Task requirements. Each line of the data must be written out again verbatim; no image belongs in the copy.

Dataset excerpts

══════════

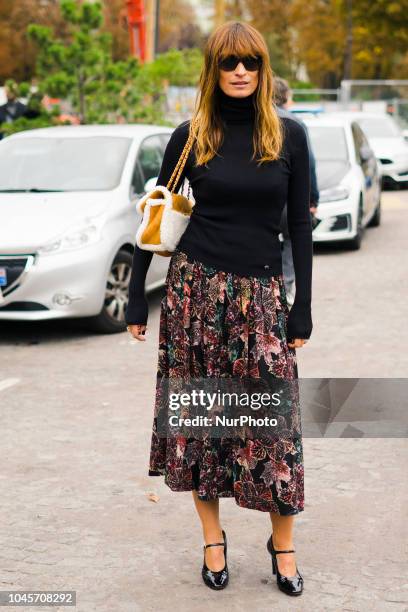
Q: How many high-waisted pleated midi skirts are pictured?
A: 1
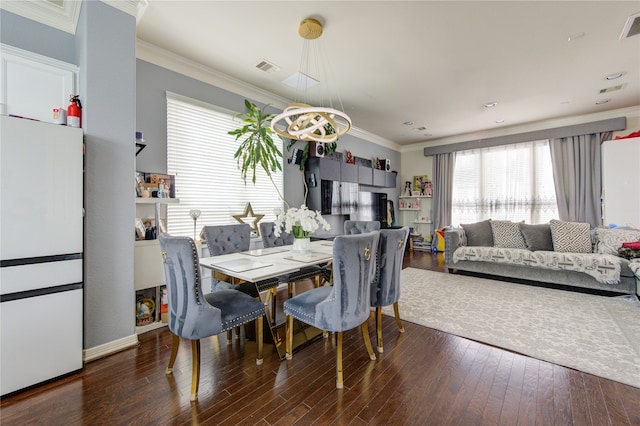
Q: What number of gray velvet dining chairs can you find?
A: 6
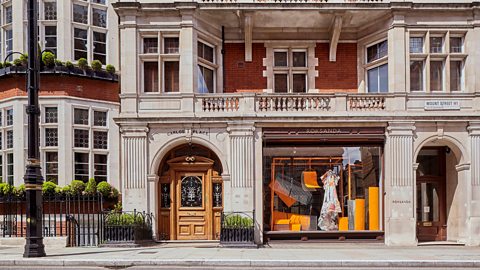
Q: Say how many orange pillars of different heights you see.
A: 3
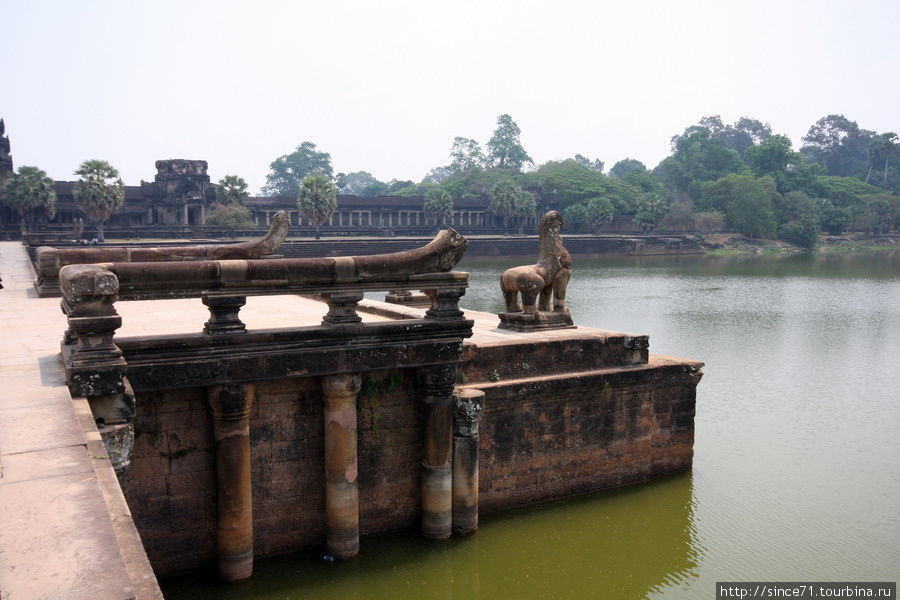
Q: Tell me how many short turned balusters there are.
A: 3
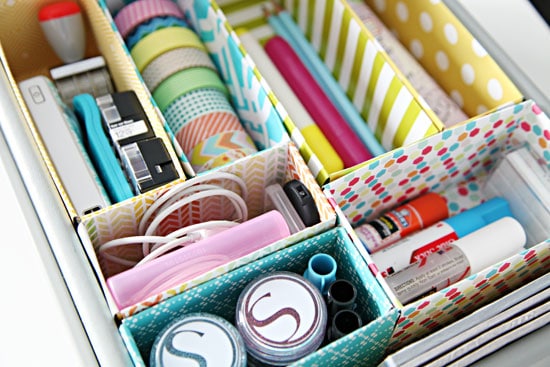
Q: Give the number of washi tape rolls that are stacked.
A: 9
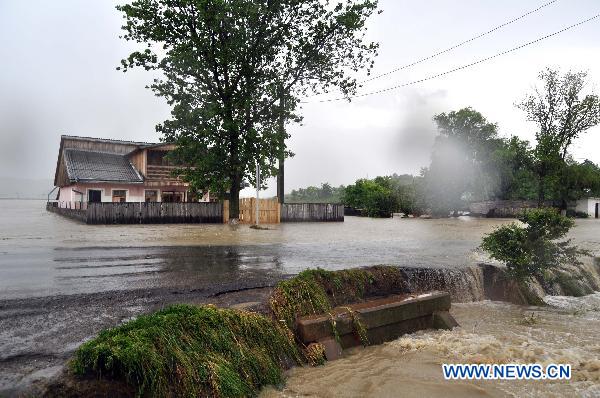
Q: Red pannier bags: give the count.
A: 0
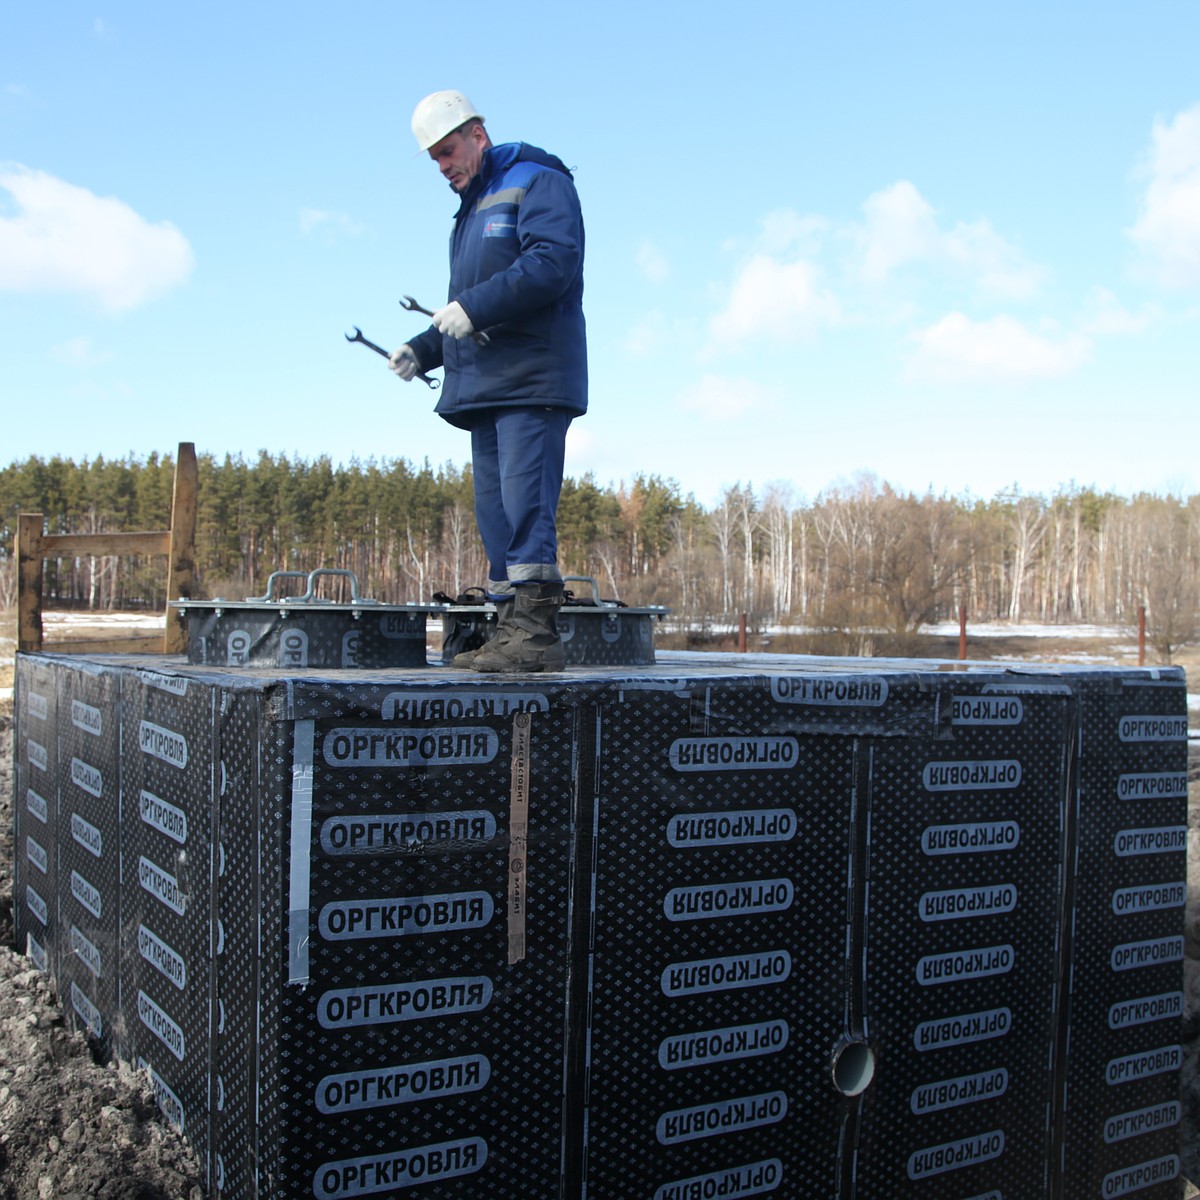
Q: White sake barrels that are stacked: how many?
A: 0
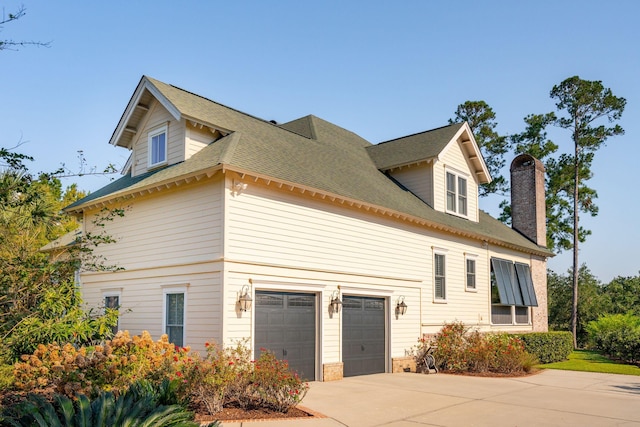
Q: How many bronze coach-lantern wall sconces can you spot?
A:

══════════

Answer area.
Q: How many high-waisted pleated midi skirts are pictured?
A: 1
Q: What number of gray velvet dining chairs can you find?
A: 6
Q: Say how many orange pillars of different heights you see.
A: 3
Q: Tell me how many short turned balusters there are.
A: 3
Q: Give the number of washi tape rolls that are stacked.
A: 9
Q: Red pannier bags: give the count.
A: 0
Q: White sake barrels that are stacked: how many?
A: 0
Q: How many bronze coach-lantern wall sconces can you spot?
A:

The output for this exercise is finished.